Only for targeted teenyboppers
Despicable Me 3 features the same principal characters as the first and second installments, and raises the stakes by adding a couple of new wannabe villains to the mix. Sadly, the outcome is a humourless misadventure.
The evil genius-turned-superspy (Steve Carell) discovers that he has a twin brother (also voiced by Carell) who is determined to continue their father’s criminal legacy.
Enter a megalomaniacal thief (Trey Parker) who is still obsessed with the sinister persona he portrayed as a TV child star in the 1980s.

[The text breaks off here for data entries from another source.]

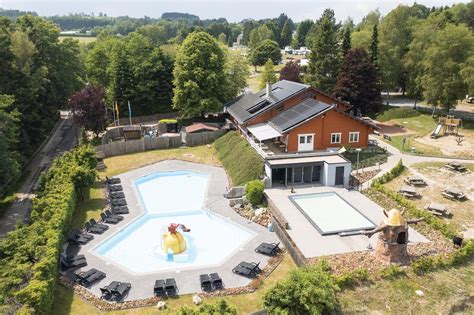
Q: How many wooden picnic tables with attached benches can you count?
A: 5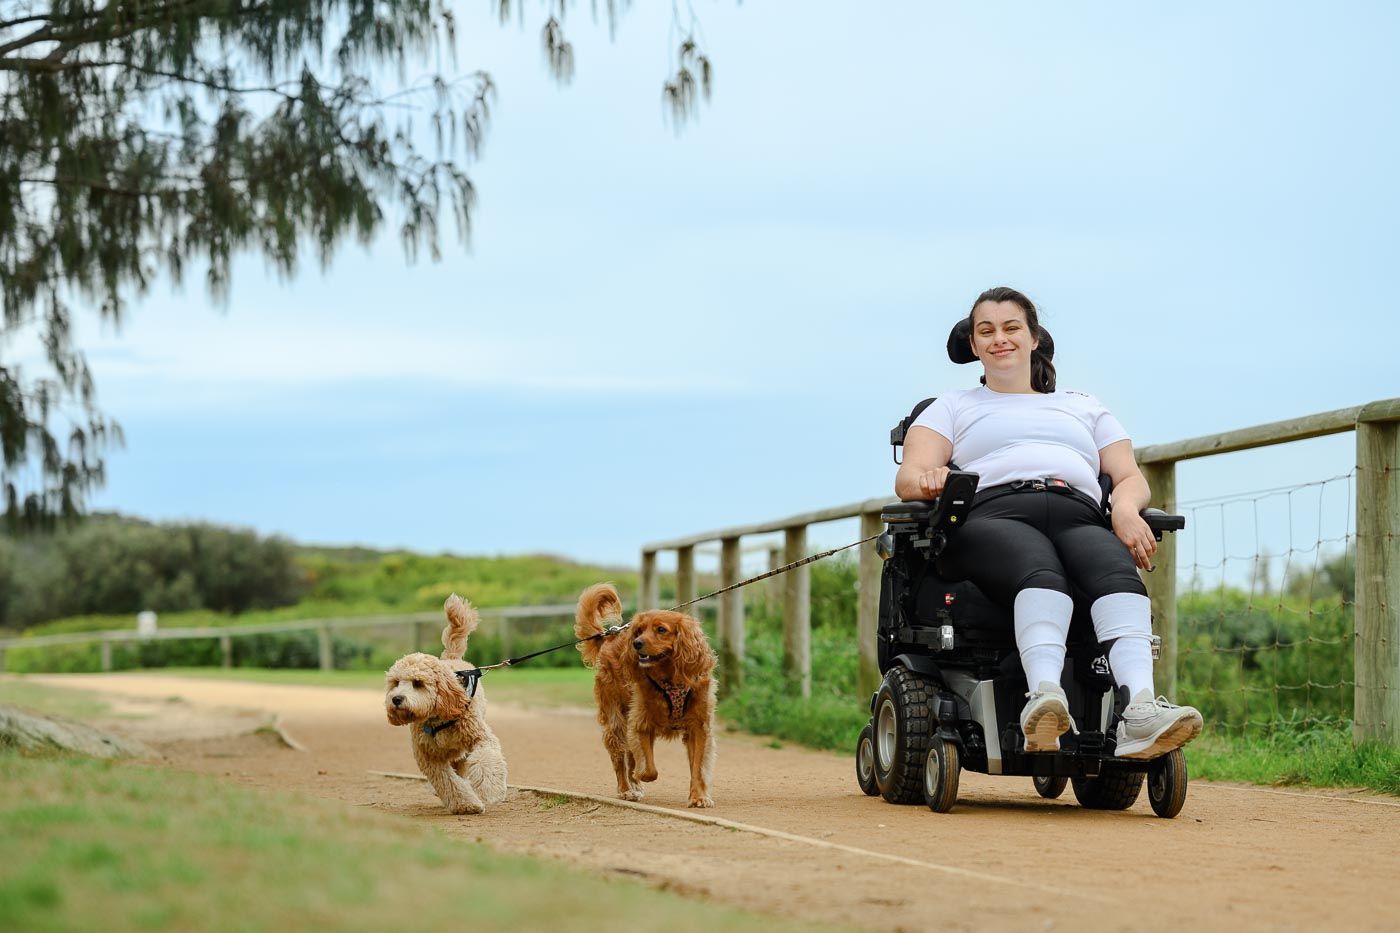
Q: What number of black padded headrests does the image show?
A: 1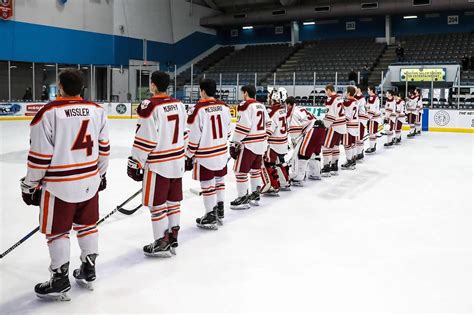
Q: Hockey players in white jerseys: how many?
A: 14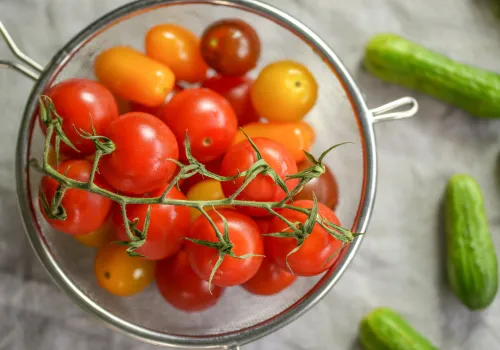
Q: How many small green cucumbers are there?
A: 3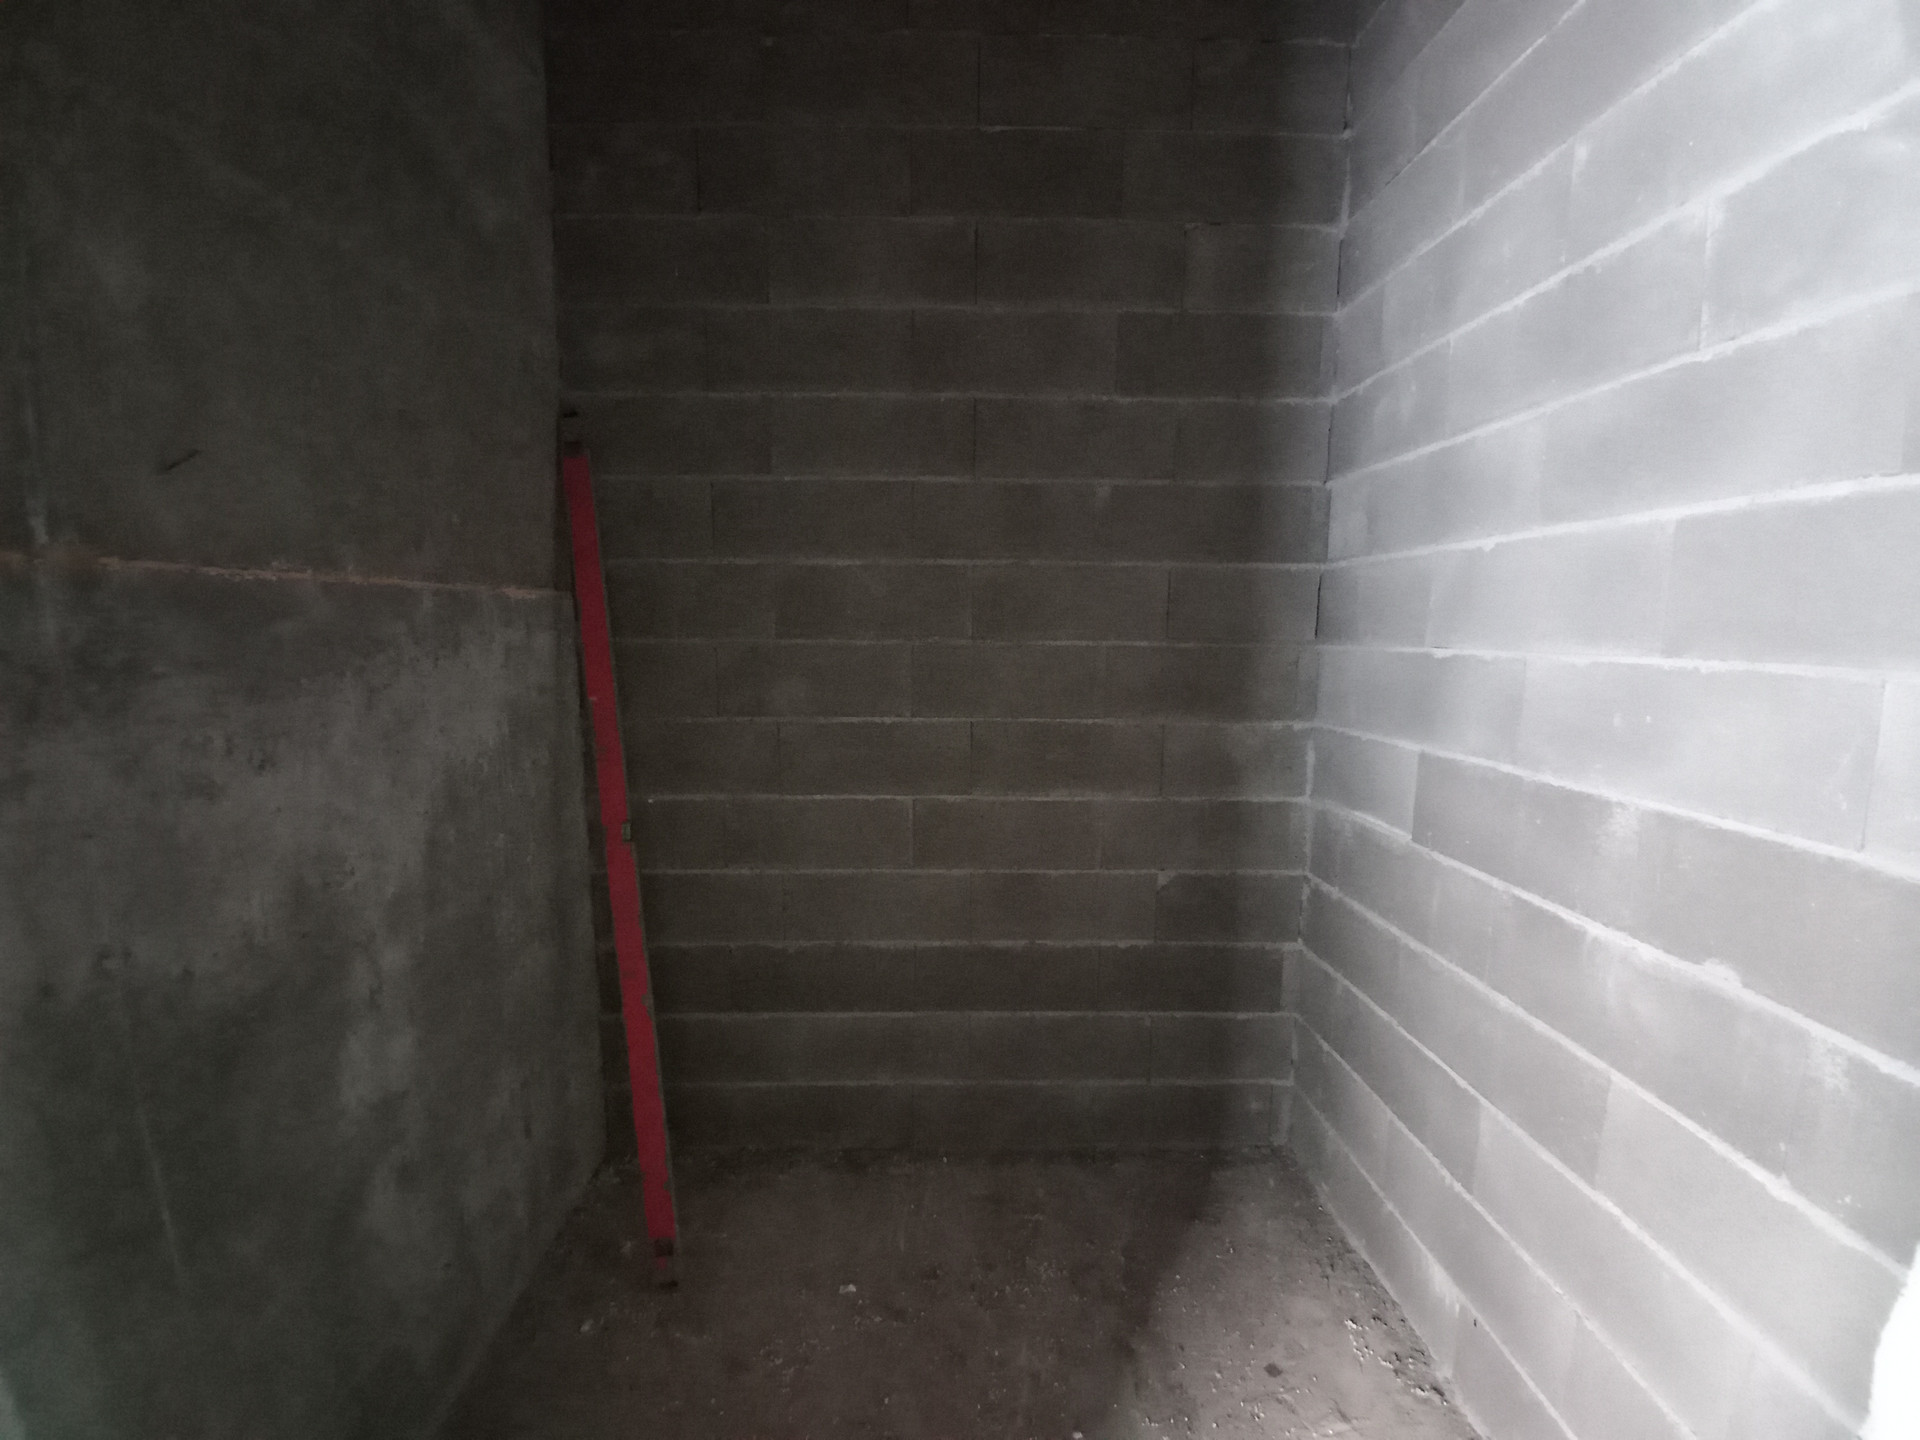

Extolling the virtues of oldfashioned family values — the anti-hero’s wife (Kristen Wiig) and their three adopted children contribute to the hubbub — the story sputters to a predictable conclusion. On a more positive note, the goofy, goggle-wearing, gibberish-spouting minions (the entire horde is dubbed by co-director Pierre Coffin) prove to be scene-stealers once again.
Old-timer Julie Andrews fetches up in a cameo.
But the directing trio seems content to serve up a mishmash of candy-coloured backdrops, sentimental life lessons and interminable slapstick. The action scenes, which are not even remotely exciting, are stretched to the point of tedium.
At most, Despicable Me 3 may pass muster with the targeted teeny-bopper demographic.